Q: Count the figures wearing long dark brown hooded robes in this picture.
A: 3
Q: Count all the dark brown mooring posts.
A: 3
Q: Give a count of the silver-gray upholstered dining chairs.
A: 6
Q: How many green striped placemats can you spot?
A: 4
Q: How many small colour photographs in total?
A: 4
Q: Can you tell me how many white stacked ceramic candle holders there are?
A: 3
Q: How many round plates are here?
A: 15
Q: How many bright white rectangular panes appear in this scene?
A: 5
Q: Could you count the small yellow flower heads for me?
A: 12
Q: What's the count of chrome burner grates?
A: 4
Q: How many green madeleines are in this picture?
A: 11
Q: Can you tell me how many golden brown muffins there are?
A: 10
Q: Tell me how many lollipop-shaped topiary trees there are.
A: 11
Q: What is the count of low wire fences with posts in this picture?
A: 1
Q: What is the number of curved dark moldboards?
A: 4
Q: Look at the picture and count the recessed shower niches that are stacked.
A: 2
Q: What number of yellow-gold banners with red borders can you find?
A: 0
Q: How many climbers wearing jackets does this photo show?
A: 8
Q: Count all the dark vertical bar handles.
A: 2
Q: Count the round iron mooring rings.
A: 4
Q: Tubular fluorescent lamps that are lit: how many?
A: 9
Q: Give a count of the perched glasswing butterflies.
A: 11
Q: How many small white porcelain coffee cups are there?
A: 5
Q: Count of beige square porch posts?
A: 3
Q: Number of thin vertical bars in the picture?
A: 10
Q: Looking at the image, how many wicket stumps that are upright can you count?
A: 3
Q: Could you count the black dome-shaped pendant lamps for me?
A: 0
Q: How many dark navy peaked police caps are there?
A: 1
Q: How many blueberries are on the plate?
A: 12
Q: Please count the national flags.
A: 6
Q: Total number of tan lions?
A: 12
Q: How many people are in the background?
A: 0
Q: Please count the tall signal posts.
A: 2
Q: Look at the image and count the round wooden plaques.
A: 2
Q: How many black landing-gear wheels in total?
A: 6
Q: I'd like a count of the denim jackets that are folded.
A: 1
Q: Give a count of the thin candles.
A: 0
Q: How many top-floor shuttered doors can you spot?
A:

== WORK TASK ==
This calls for repeating all of the records, character for character.

== WRITTEN RESPONSE ==
Q: Count the figures wearing long dark brown hooded robes in this picture.
A: 3
Q: Count all the dark brown mooring posts.
A: 3
Q: Give a count of the silver-gray upholstered dining chairs.
A: 6
Q: How many green striped placemats can you spot?
A: 4
Q: How many small colour photographs in total?
A: 4
Q: Can you tell me how many white stacked ceramic candle holders there are?
A: 3
Q: How many round plates are here?
A: 15
Q: How many bright white rectangular panes appear in this scene?
A: 5
Q: Could you count the small yellow flower heads for me?
A: 12
Q: What's the count of chrome burner grates?
A: 4
Q: How many green madeleines are in this picture?
A: 11
Q: Can you tell me how many golden brown muffins there are?
A: 10
Q: Tell me how many lollipop-shaped topiary trees there are.
A: 11
Q: What is the count of low wire fences with posts in this picture?
A: 1
Q: What is the number of curved dark moldboards?
A: 4
Q: Look at the picture and count the recessed shower niches that are stacked.
A: 2
Q: What number of yellow-gold banners with red borders can you find?
A: 0
Q: How many climbers wearing jackets does this photo show?
A: 8
Q: Count all the dark vertical bar handles.
A: 2
Q: Count the round iron mooring rings.
A: 4
Q: Tubular fluorescent lamps that are lit: how many?
A: 9
Q: Give a count of the perched glasswing butterflies.
A: 11
Q: How many small white porcelain coffee cups are there?
A: 5
Q: Count of beige square porch posts?
A: 3
Q: Number of thin vertical bars in the picture?
A: 10
Q: Looking at the image, how many wicket stumps that are upright can you count?
A: 3
Q: Could you count the black dome-shaped pendant lamps for me?
A: 0
Q: How many dark navy peaked police caps are there?
A: 1
Q: How many blueberries are on the plate?
A: 12
Q: Please count the national flags.
A: 6
Q: Total number of tan lions?
A: 12
Q: How many people are in the background?
A: 0
Q: Please count the tall signal posts.
A: 2
Q: Look at the image and count the round wooden plaques.
A: 2
Q: How many black landing-gear wheels in total?
A: 6
Q: I'd like a count of the denim jackets that are folded.
A: 1
Q: Give a count of the thin candles.
A: 0
Q: How many top-floor shuttered doors can you spot?
A:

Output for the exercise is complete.